Слова его прозвучали очень зловеще. Он оглядел зал орлиным взором, нет ли возражений, стукнул еще раз по столу, на мой взгляд – совершенно без надобности, просто нравится чувствовать себя у руля, и поднялся, подавая сигнал всем мчаться, обгоняя друг друга, в буфет. Именно в буфете приходят в голову разные умные мысли, в бане такое обсуждают и обтесывают дальше, а на собраниях чаще всего лишь ритуальные движения, как у шаманов, что уже приняли решение.

ГЛАВА 17

Вокруг меня образовывалось пустое пространство, куда бы я ни шел, я чувствовал себя прокаженным. Но возле специально выставленных и накрытых для делегатов съезда столов, где множество бутербродов с колбасой, ветчиной, даже с икрой и красной рыбой, толпятся делегаты, принимают из рук девушек чашки с кофе, чаем, соком или минеральной водой, там уж мне дорогу не освободили.

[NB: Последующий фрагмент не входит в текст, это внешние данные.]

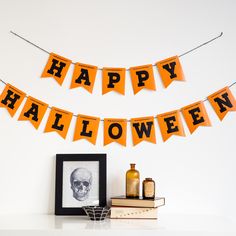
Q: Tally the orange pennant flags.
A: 14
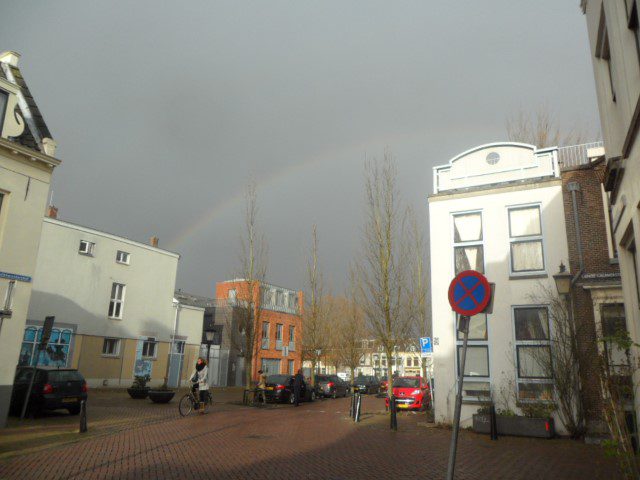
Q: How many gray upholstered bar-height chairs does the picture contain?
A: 0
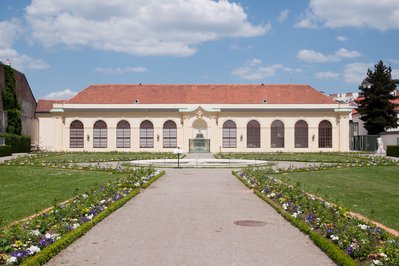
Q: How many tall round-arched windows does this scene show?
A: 10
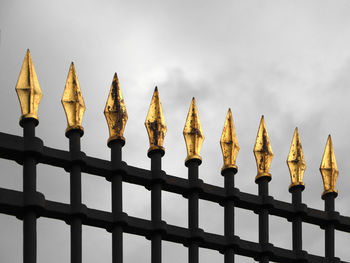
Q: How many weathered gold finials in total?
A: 9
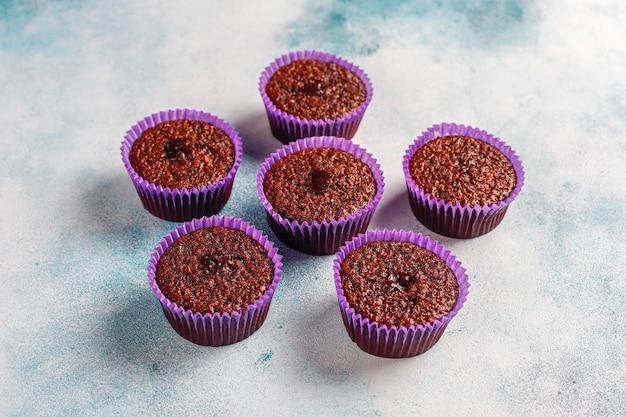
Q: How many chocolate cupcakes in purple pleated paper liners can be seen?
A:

Приветливо, но несколько отчужденно улыбнулся Щукин, председатель находкинского отделения РНИ. Эдакий классический профессор, какими их изображают в фильмах. Я тоже профессор, и вся наша партия, как верно подметили оппоненты, «профессорская», то есть процент профессуры на порядок выше, чем в любой другой партии, но эта особенность вообще присуща всем националистическим партиям в любой стране, будь это Америка, Россия, Аргентина или Австралия. Так вот Щукин, в отличие от меня, именно классический профессор: седые растрепанные волосы, большие очки в роговой оправе, хорошо и вместе с тем небрежно одет, рассеян. Предельно вежлив даже с дворниками и младшими школьниками. Никогда никому не скажет резкость, а объяснит очень доброжелательно и как можно доступнее.